Copy the records below exactly, leaving out every picture.

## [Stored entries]
··········
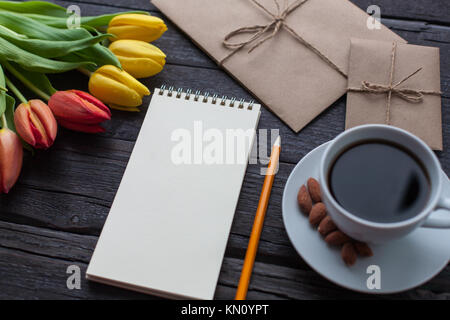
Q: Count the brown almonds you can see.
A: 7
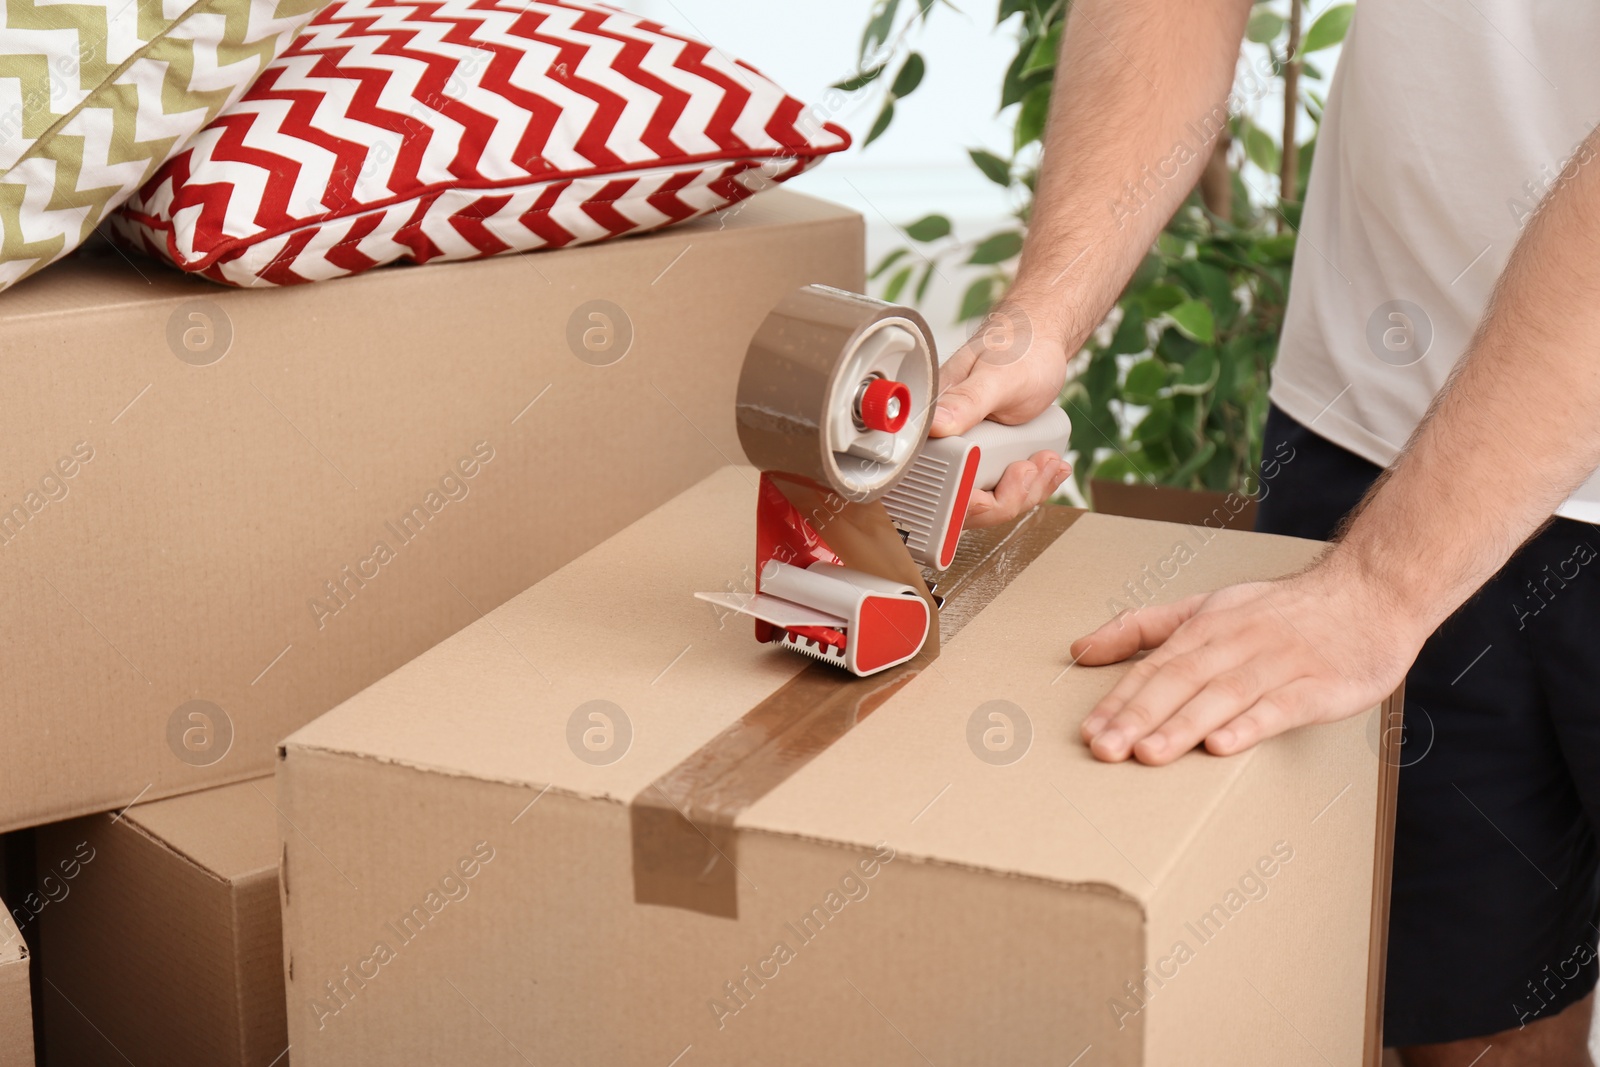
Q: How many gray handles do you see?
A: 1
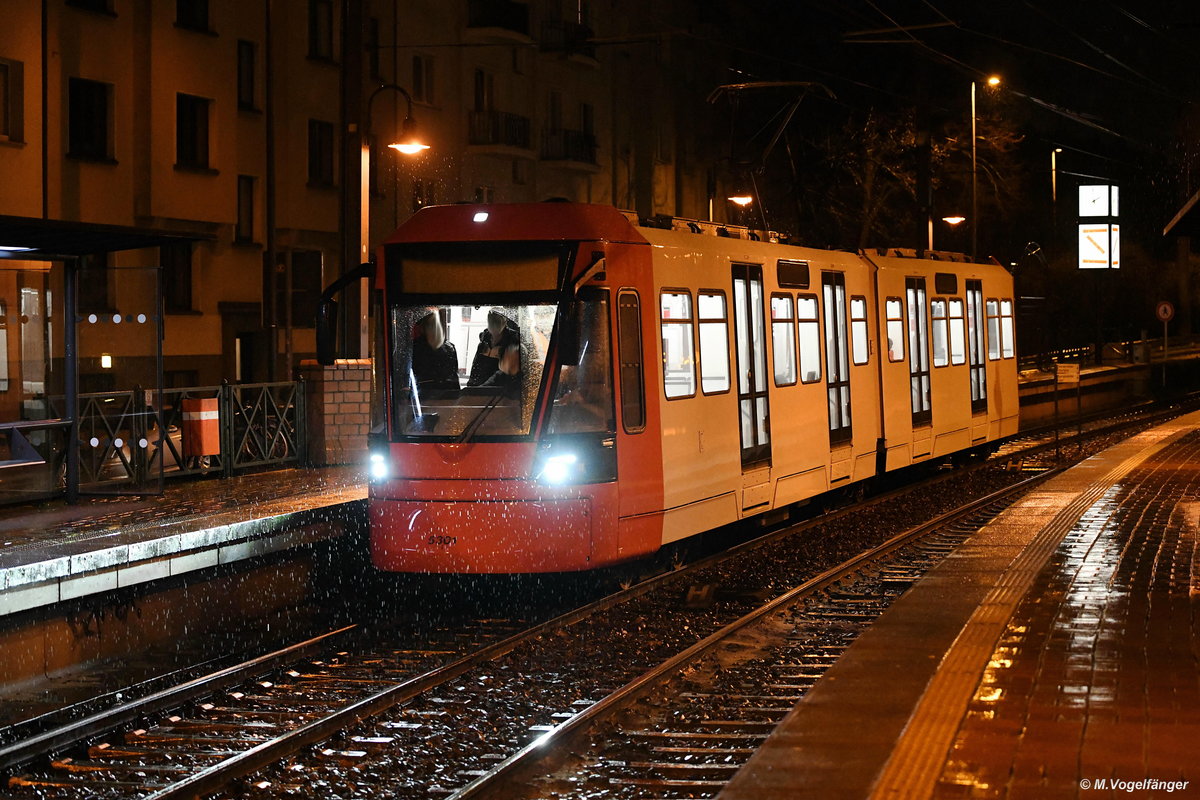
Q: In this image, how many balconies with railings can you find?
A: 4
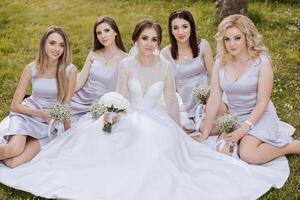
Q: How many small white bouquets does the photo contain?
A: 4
··········
## [REPLY]
Q: Count the brown almonds you can see.
A: 7
Q: How many gray handles do you see?
A: 1
Q: In this image, how many balconies with railings can you find?
A: 4
Q: How many small white bouquets does the photo contain?
A: 4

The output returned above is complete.